Si las nuevas tecnologías y las redes sociales amplían la noción de espacio público, es el consumo el que sitúa a los sujetos en un nuevo imaginario histórico y social. La «sociedad de consumidores», en tanto diseño socio cultural, crea las condiciones de posibilidad para formas inéditas de socialización, permitiendo la emergencia de un nuevo «carácter social». Es en esta dimensión donde se ha acuñado el concepto de «narcisismo sociogenético», para explicar cómo las relaciones de seducción redefinen el individualismo en las sociedades democráticas del siglo XXI. Cualquier consideración sobre los movimientos sociales contemporáneos no puede dejar de lado esta cuestión, pues, en rigor, estamos asistiendo -precisamente- a la confrontación de una cultura secularizada y una «polis» anquilosada. Las instituciones sociales, y muy especialmente la educación, aparecen extemporáneas y vetustas ante una cultura «mediatizada». Las burocracias educacionales, secundarias y universitarias, están muy distantes del mundo rutilante que destellan las pantallas y los escaparates. Una clase magistral no puede competir con un grupo de Rock.
En este nuevo mundo, empero, la historia sigue presente.
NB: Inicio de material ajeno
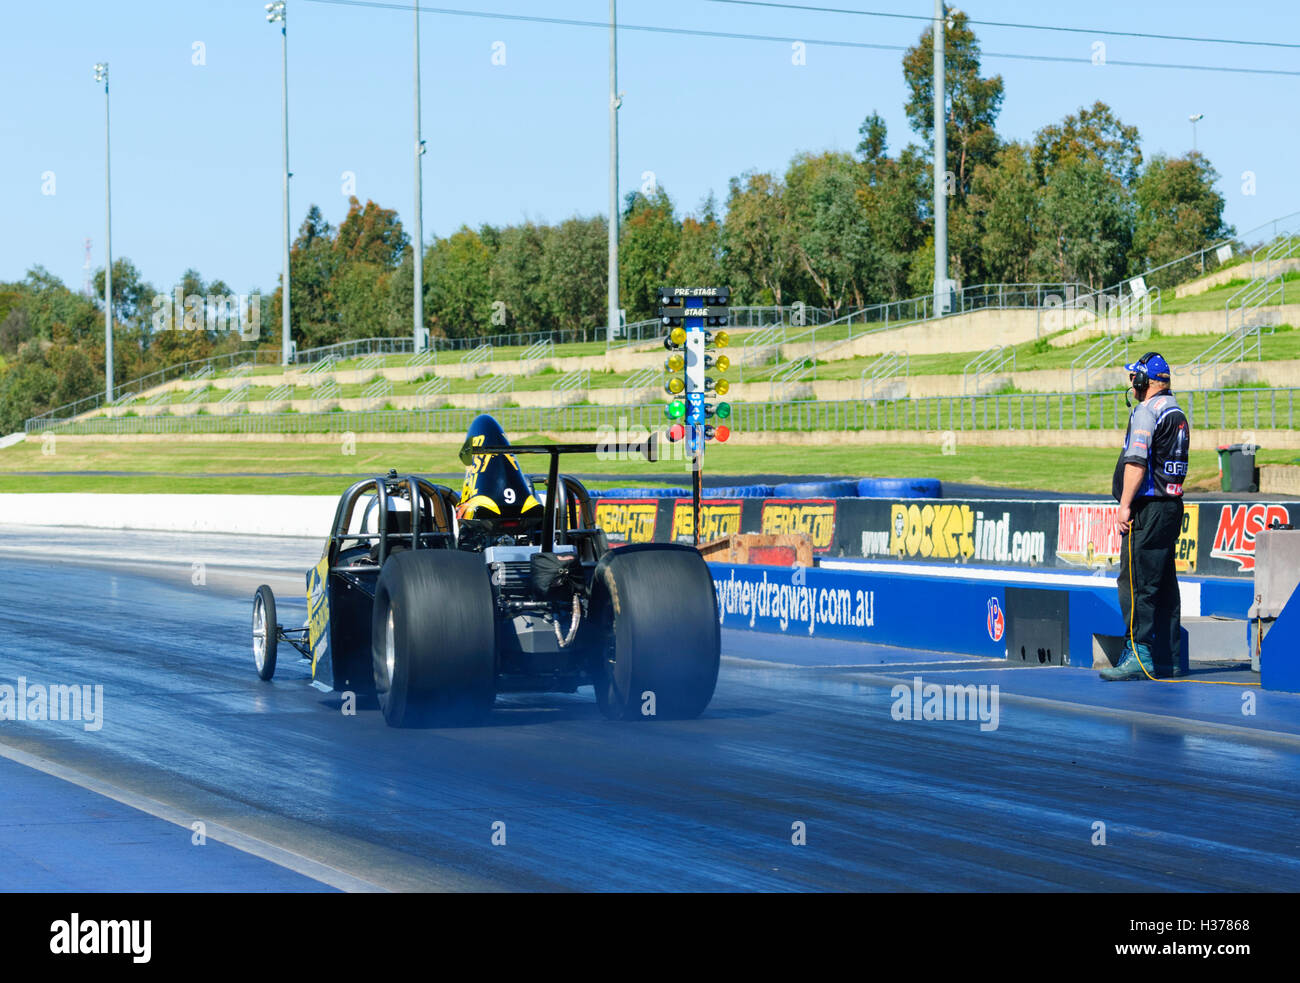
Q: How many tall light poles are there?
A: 5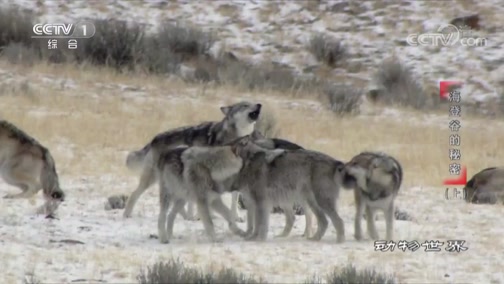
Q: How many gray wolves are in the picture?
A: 7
Las manifestaciones estudiantiles no solo se apropian del espacio mediático sino que ocupan un espacio urbano lleno de historia, los monumentos y la arquitectura prescriben, todavía, los desplazamientos y el espacio de circulación. Sin embargo, el tiempo histórico también se hace presente como un «ahora» que se conecta con un «otrora», otro ahora, un presente diferido que vuelve. Entre medio de los estudiantes que se desplazan aparece la imagen, un doble, del presidente Salvador Allende que alienta a los jóvenes y repite incansable su discurso. Esta «simulación» es significativa, pues instala en el imaginario actual una figura que más de tres décadas de silencio han querido desterrar. No se trata de una vindicación circunscrita a lo político e ideológico, más bien se enarbola su estatura moral frente a la miseria del presente. Las manifestaciones estudiantiles en nuestro país representan mucho más que una demanda sectorial, pareciera más bien que se trata, casi literalmente, de un lento despertar después de una larga noche de pesadillas y olvidos.
Álvaro Cuadra es investigador y docente de la Escuela Latinoamericana de Postgrados, ELAP, Universidad ARCIS.